The rule states that if the function in the limits $\displaystyle \lim_{x \to a}\dfrac{f\left( x \right)}{g\left( x \right)}$ which is $\dfrac{f\left( x \right)}{g\left( x \right)}$ when substituted the value of a which is $\dfrac{f\left( a \right)}{g\left( a \right)}$ leads to an undetermined form such as $\dfrac{0}{0},\dfrac{\infty }{\infty }$, we can write the limit as $\displaystyle \lim_{x \to a}\dfrac{f\left( x \right)}{g\left( x \right)}=\displaystyle \lim_{x \to a}\dfrac{f'\left( x \right)}{g'\left( x \right)}$.
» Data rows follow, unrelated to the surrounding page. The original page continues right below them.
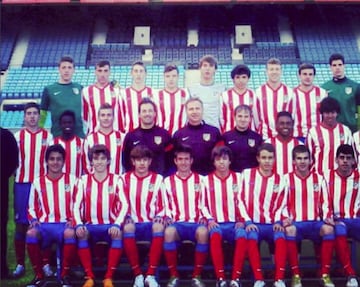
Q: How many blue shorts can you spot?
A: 9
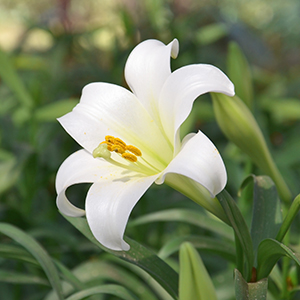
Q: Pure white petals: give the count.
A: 6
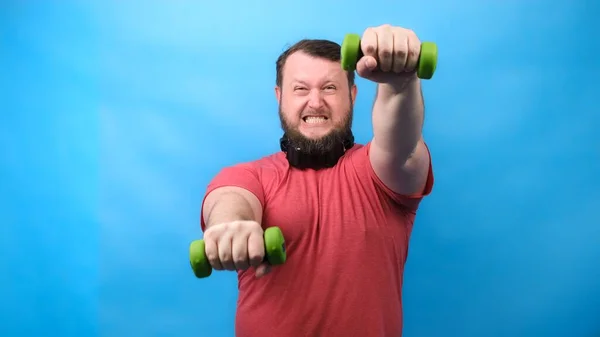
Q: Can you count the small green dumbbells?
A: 2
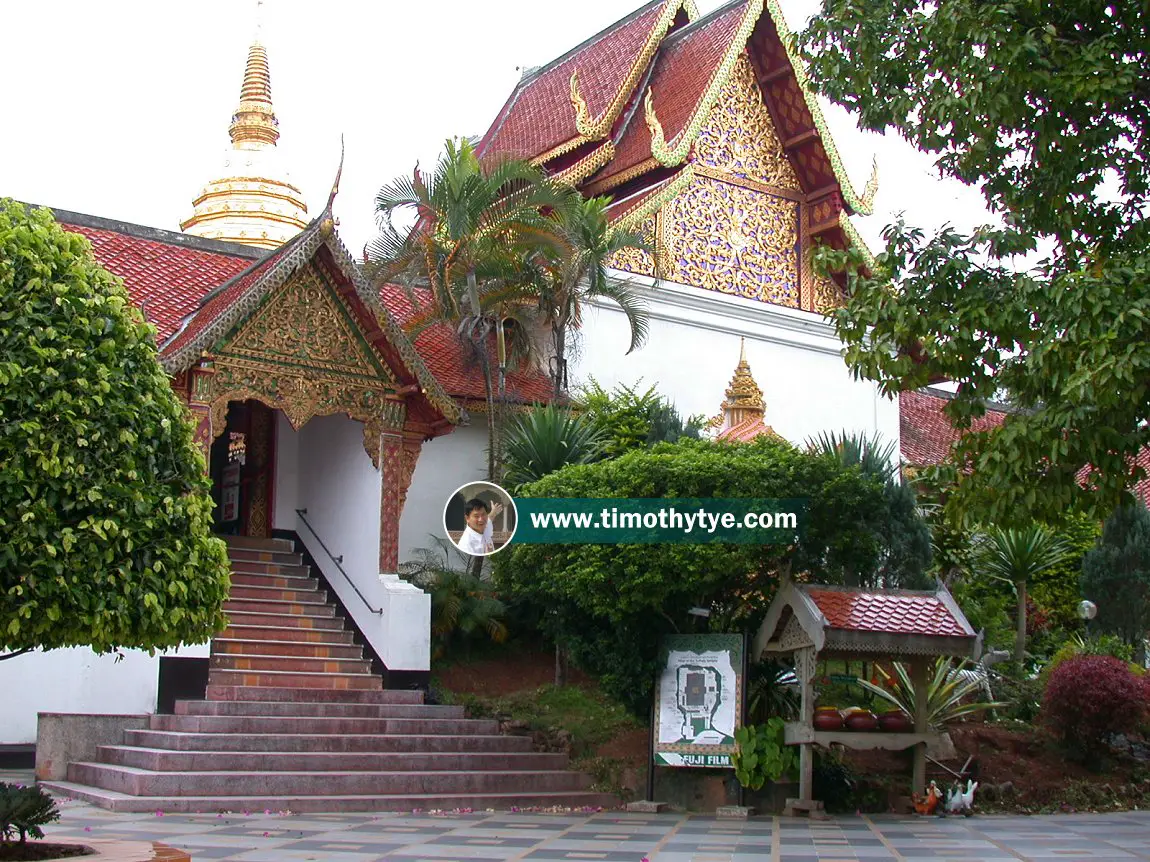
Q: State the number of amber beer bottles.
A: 0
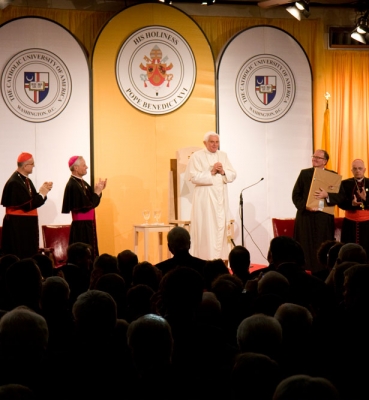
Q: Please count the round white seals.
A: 3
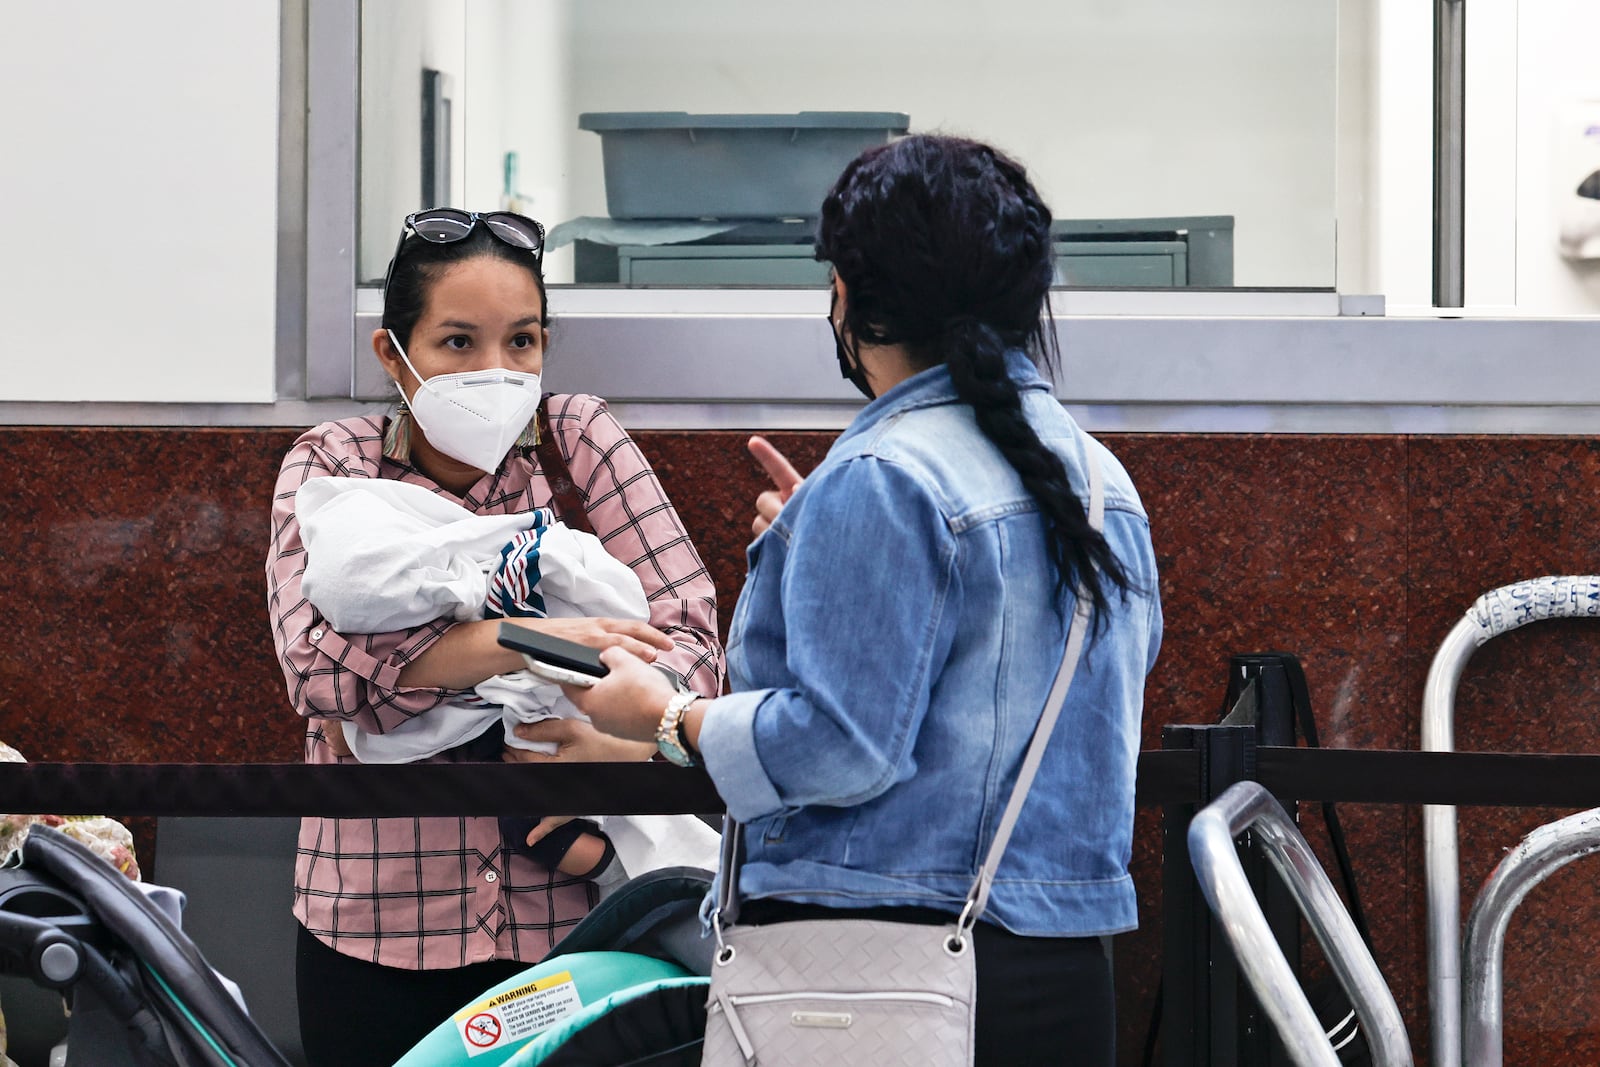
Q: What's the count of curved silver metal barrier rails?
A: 3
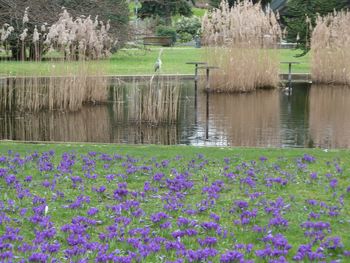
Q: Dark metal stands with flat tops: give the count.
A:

Using this rule by considering x as constant and differentiating with respect to t, we can write the limit as
$\begin{aligned} & \displaystyle \lim_{t \to x}\dfrac{f\left( x \right)\cos t-f'\left( t \right)\sin x}{1}={{\sin }^{2}}x\text{ } \\\ & f\left( x \right)\cos x-f'\left( x \right)\sin x={{\sin }^{2}}x \\\ \end{aligned}$
Let us divide by ${{\sin }^{2}}x$ in L.H.S and R.H.S and take a -1 common in the L.H.S, we get
$-\left( \dfrac{f'\left( x \right)\sin x-f\left( x \right)\cos x}{{{\sin }^{2}}x} \right)=1$
The L.H.S is of the form $d\left( \dfrac{f\left( x \right)}{\sin x} \right)$. Writing this in the above expression, we get
$d\left( \dfrac{f\left( x \right)}{\sin x} \right)=-1$
Integrating with respect to x, we get
$\begin{aligned} & \int{d\left( \dfrac{f\left( x \right)}{\sin x} \right)}=\int{-1} \\\ & \dfrac{f\left( x \right)}{\sin x}=-x+c \\\ \end{aligned}$
It is given in the question that $f\left( \dfrac{\pi }{6} \right)=-\dfrac{\pi }{12}$, substituting $\dfrac{\pi }{6}$ in the above equation, we get

& \dfrac{f\left( \dfrac{\pi }{6} \right)}{\sin \dfrac{\pi }{6}}=-\dfrac{\pi }{6}+c \\\ & \dfrac{-\dfrac{\pi }{12}}{\dfrac{1}{2}}=-\dfrac{\pi }{6}+c \\\ & -\dfrac{\pi }{6}=-\dfrac{\pi }{6}+c \\\ & c=0 \\\ \end{aligned}$$ So, the function $f\left( x \right)=-x\sin x$ Let us consider option-A $f\left( \dfrac{\pi }{4} \right)=-\dfrac{\pi }{4}\sin \dfrac{\pi }{4}=-\dfrac{\pi }{4\sqrt{2}}$ Option-A is wrong Let us consider option-B We know that $\sin x>x-\dfrac{{{x}^{3}}}{6}$ in the given range $\text{x}\in \left( 0,\pi \right)$ Multiplying by –x, we get $\begin{aligned} & -x\sin x<\dfrac{{{x}^{4}}}{6}-x \\\ & f\left( x \right)<\dfrac{{{x}^{4}}}{6}-x \\\ \end{aligned}$ For all $\text{x}\in \left( 0,\pi \right)$. Option B is correct. Let us consider option C. We can write that f(x) is continuous and differentiable in the interval $\text{x}\in \left( 0,\pi \right)$ $\begin{aligned} & f\left( 0 \right)=-0\sin 0=0 \\\ & f\left( \pi \right)=-\pi \sin \pi =0 \\\ \end{aligned}$ From the rolle's theorem which states that if a function f(x) is continuous and differentiable in an interval $\left( a,b \right)$ and $f\left( a \right)=f\left( b \right)$, we can write that there exist a value $c\in \left( a,b \right)$ which satisfies $f'\left( c \right)=0$. Here we can write that there exist an $\alpha $ where $f'\left( \alpha \right)=0$ where $\alpha \in \left( 0,\pi \right)$ Option C is correct Let us consider option D $\begin{aligned} & f\left( x \right)=-x\sin x \\\ & f'\left( x \right)=-\sin x-x\cos x \\\ & f''\left( x \right)=-\cos x-\cos x+x\sin x \\\ \end{aligned}$ Substituting $\dfrac{\pi }{2}$ in the required terms, we get $f''\left( \dfrac{\pi }{2} \right)+f\left( \dfrac{\pi }{2} \right)=\dfrac{\pi }{2}\sin \dfrac{\pi }{2}-2\cos \dfrac{\pi }{2}-\dfrac{\pi }{2}\sin \dfrac{\pi }{2}=0$ So, option D is also correct. **So, the correct answers are “Option B,C and D”.** **Note:** Students can make a mistake while applying the L-Hospital rule. While differentiating the numerator, they will differentiate the terms of x also and end up getting wrong terms. To avoid this, we should be clear that in the question, the dependent variable is t and the independent variable is x and we are differentiating with respect to t and we should keep x as constant.